Work to complete = Set out each line from the following listing that includes the word "many".

Data section =
----

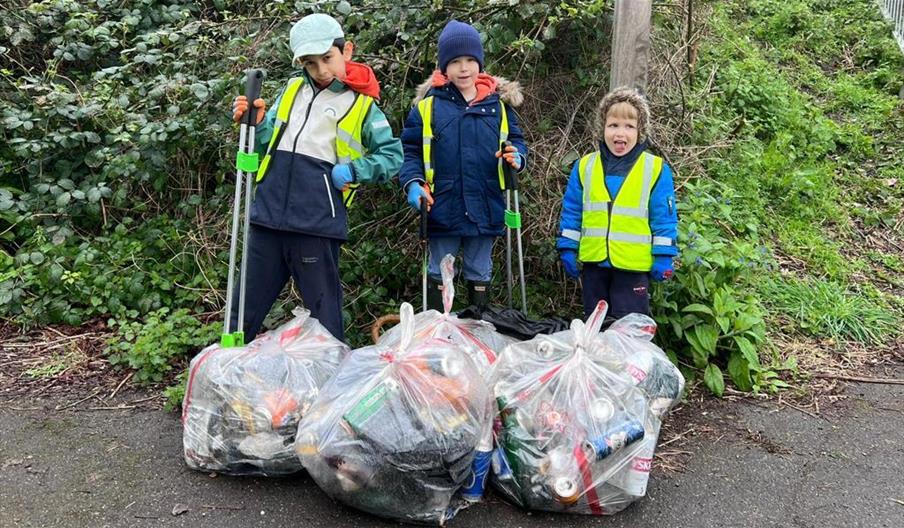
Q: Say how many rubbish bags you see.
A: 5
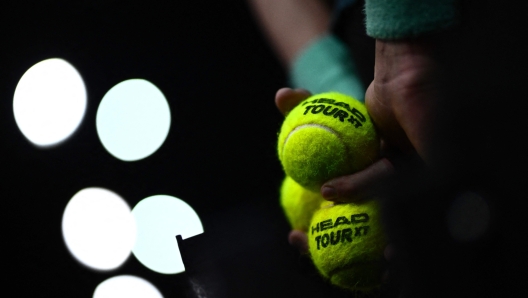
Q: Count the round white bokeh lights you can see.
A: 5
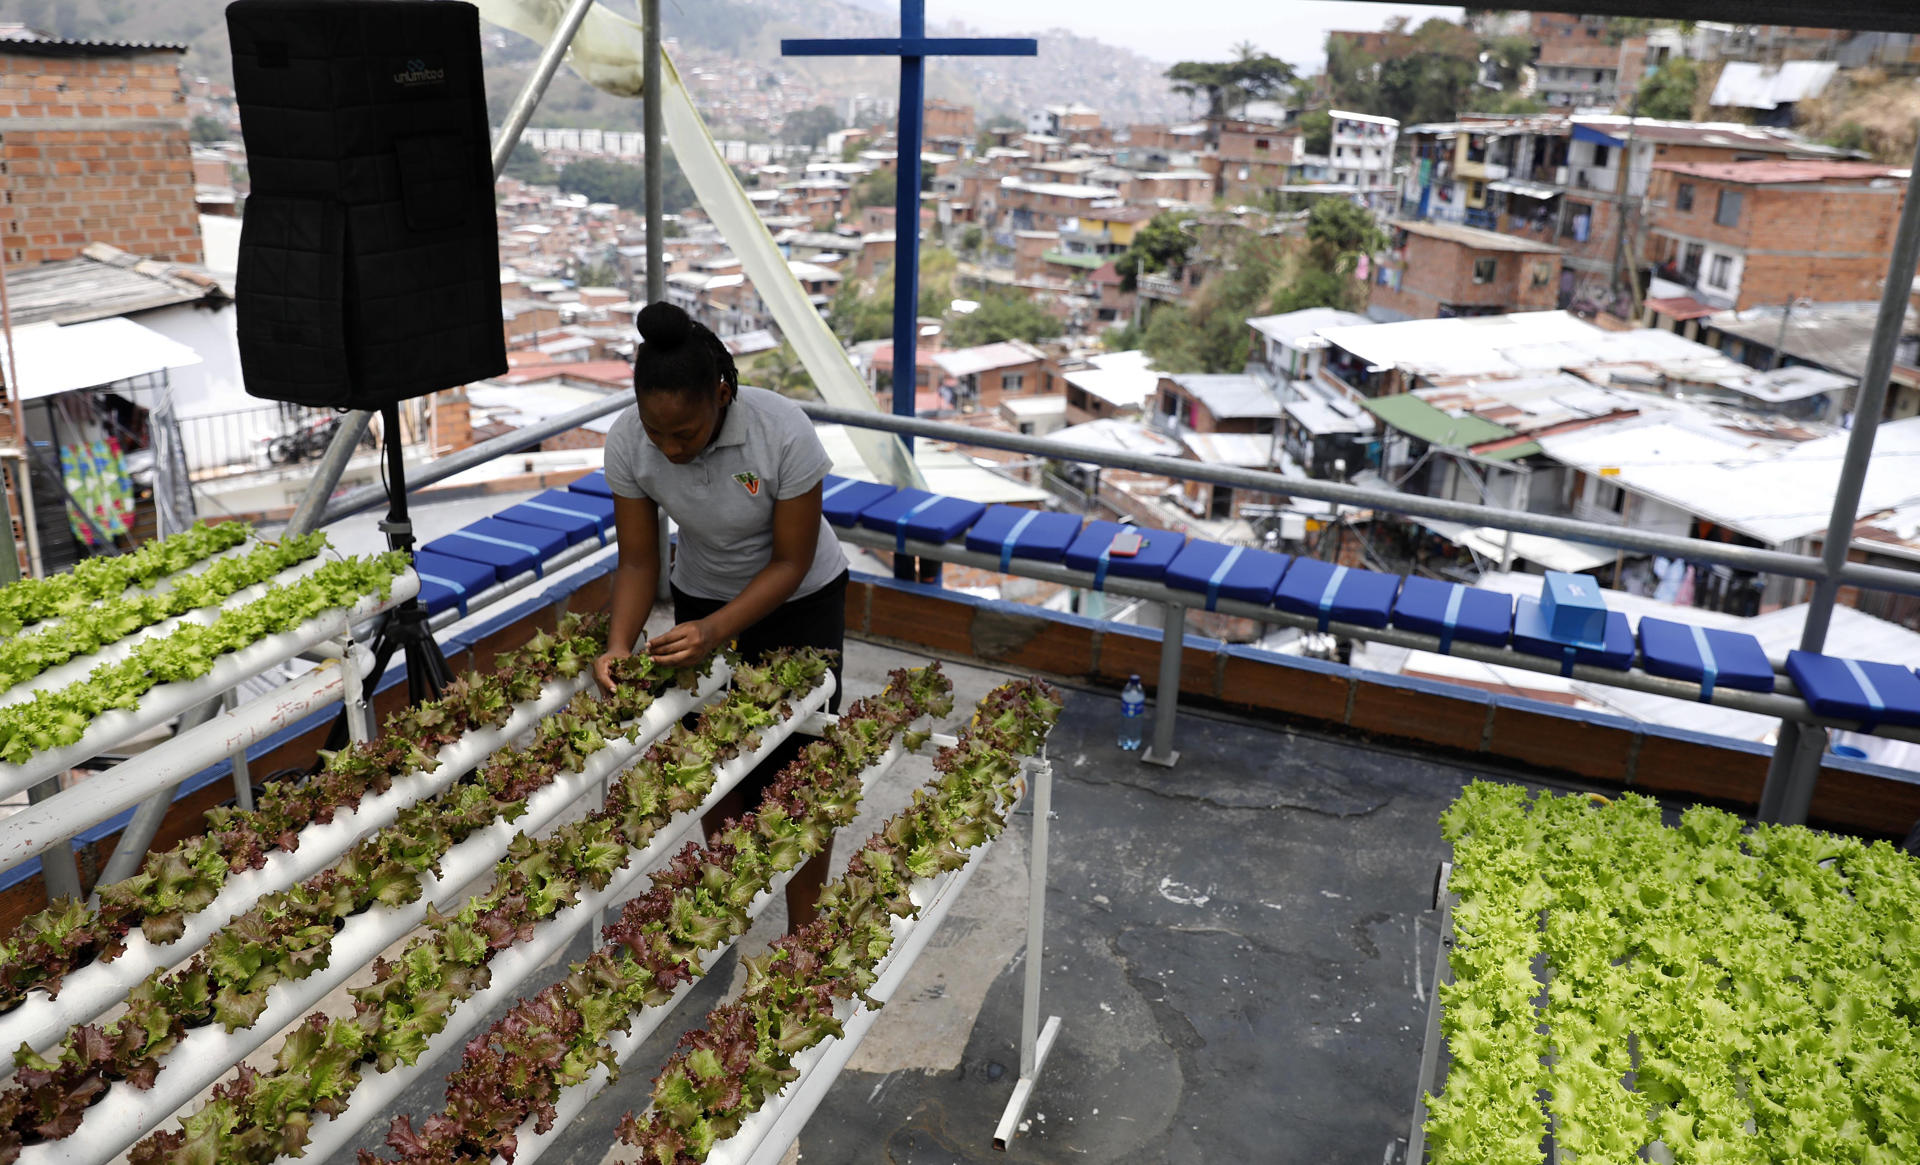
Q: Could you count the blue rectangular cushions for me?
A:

----

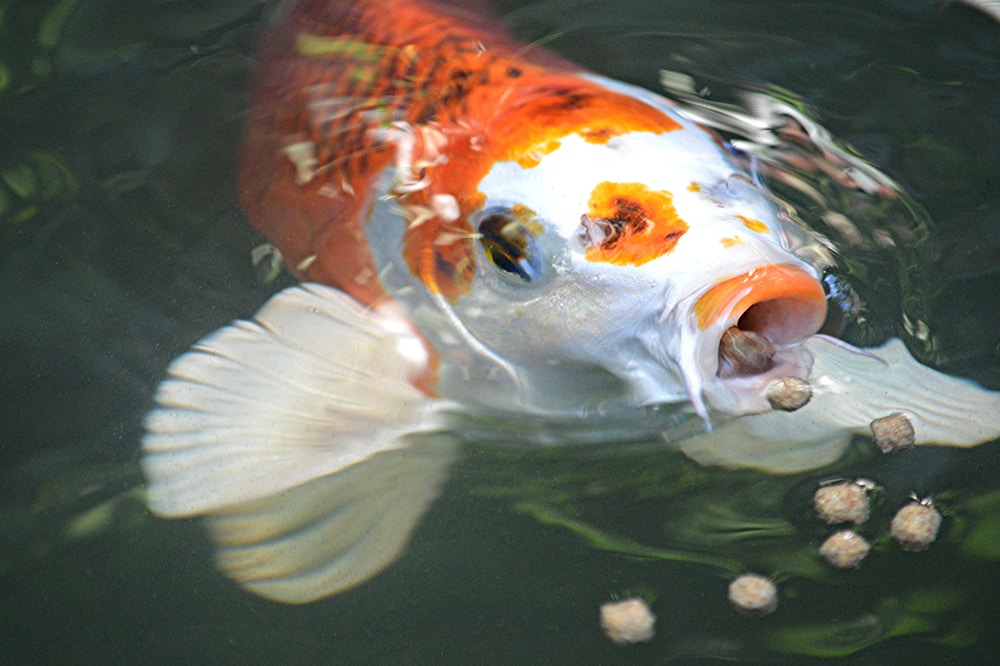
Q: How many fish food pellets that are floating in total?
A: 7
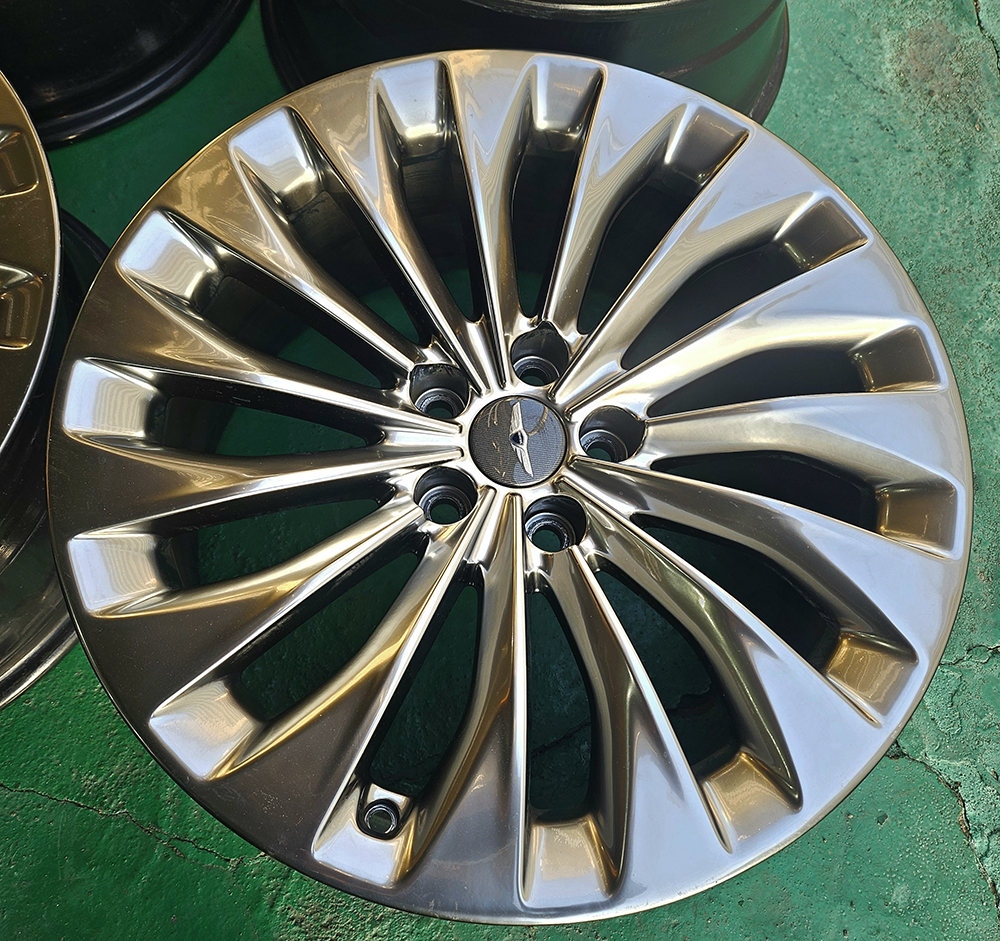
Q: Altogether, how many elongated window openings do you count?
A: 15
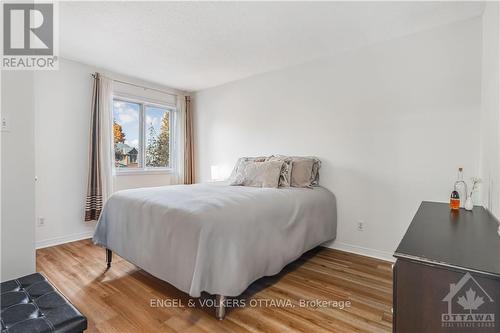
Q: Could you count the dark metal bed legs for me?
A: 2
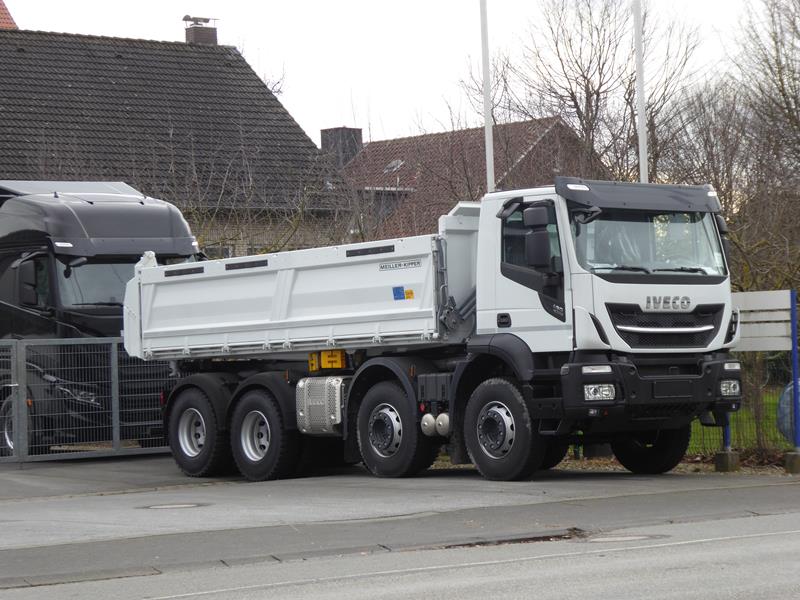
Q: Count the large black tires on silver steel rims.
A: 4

----

Task answer =
Q: Say how many rubbish bags you see.
Q: How many fish food pellets that are floating in total?
Q: Altogether, how many elongated window openings do you count?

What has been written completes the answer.